We basically have two different code paths for the lookup function: those
that are linear search (fixed in February) and those that are bisection
searches (fixed in my tree).
Comment 9 Morten Welinder 2014-03-23 01:37:07 UTC
This problem has been fixed in our software repository. The fix will go into the next software release. Thank you for your bug report.
Comment 10 Steff 2014-03-23 08:12:27 UTC
The testfile, already mentioned in comment #6, still crashes gnumeric when loading it. Link: http://www.file-upload.net/download-8736636/TestFile-Steff2.gnumeric.html

I downloaded and build the latest version of gnumeric I got here:
https://git.gnome.org/browse/gnumeric/snapshot/gnumeric-1a45b7203e3f67b871e7f6d9585057c355b86acb.tar.gz

I think the testfile might be a broken file, because it's much bigger than previous versions of the file.
I made it when I added one full new column before column A.
But I did other changes before, I don't remember exactly.
The testfile is AFTER adding a new column.

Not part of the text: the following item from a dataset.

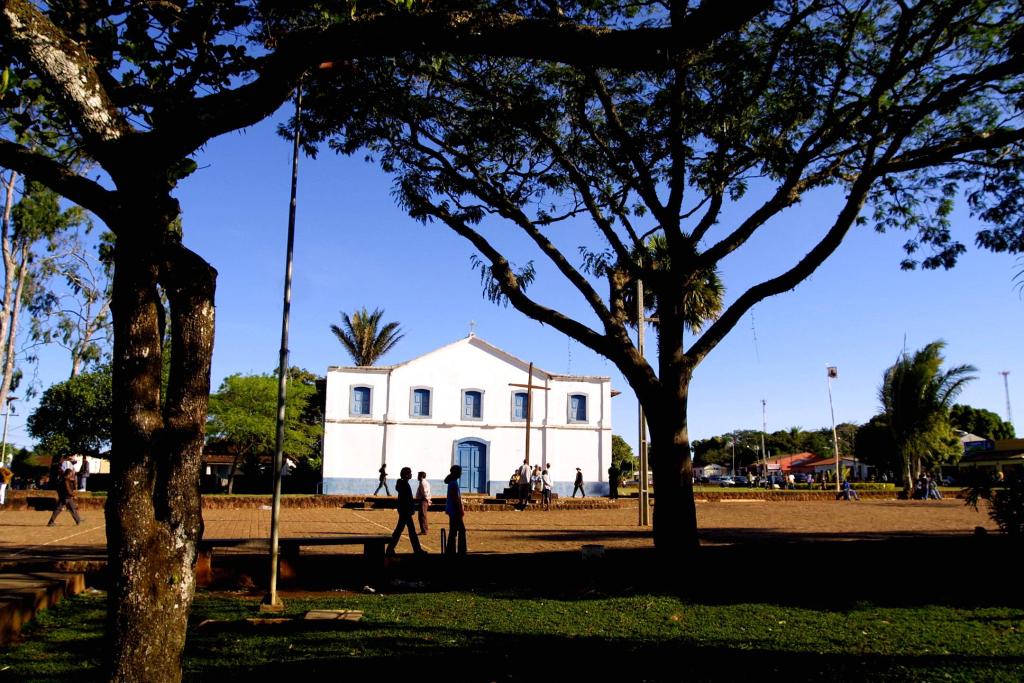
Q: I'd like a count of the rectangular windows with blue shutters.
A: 5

So if you need it, I will try to reconstruct a file which is just like it was before I added a new column. But it's hard because all is very slow when working with this file.

> I don't understand the instructions about how you make it crash.  Please
> spell it out in detail.

The instruction is: load the testfile and wait until it crashes.

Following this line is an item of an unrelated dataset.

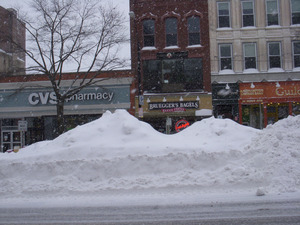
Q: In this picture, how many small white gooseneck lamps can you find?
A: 7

Two other little questions:

1. I have to copy the file libspreadsheet.1.12.xx.so from '/usr/local/lib/' to '/usr/lib/' everytime when I compile gnumeric.
Otherwise I can't start gnumeric and I get this error:
   "gnumeric: error while loading shared libraries: libspreadsheet-1.12.14.so:
    cannot open shared object file: No such file or directory"

My OS is Ubuntu 12.04 Precise Pangolin, but I modified it and use Gnome as Desktop (should be version 2.24).

2. Why are new versions of gnumeric not mentioned on https://projects.gnome.org/gnumeric/ ?
Last gnumeric version there is 1.12.9 from November 2013.
Comment 11 Morten Welinder 2014-03-23 14:30:59 UTC
I'm fairly certain it's fixed.

You have two options on compilation.

A. /usr/local/.  This is the default.  You need to make sure that you
run the binary in /usr/local/bin if you do that.

B. /usr/.  Supply --prefix=/usr to configure.

In both cases, you need to run "ldconfig" after the install (as root).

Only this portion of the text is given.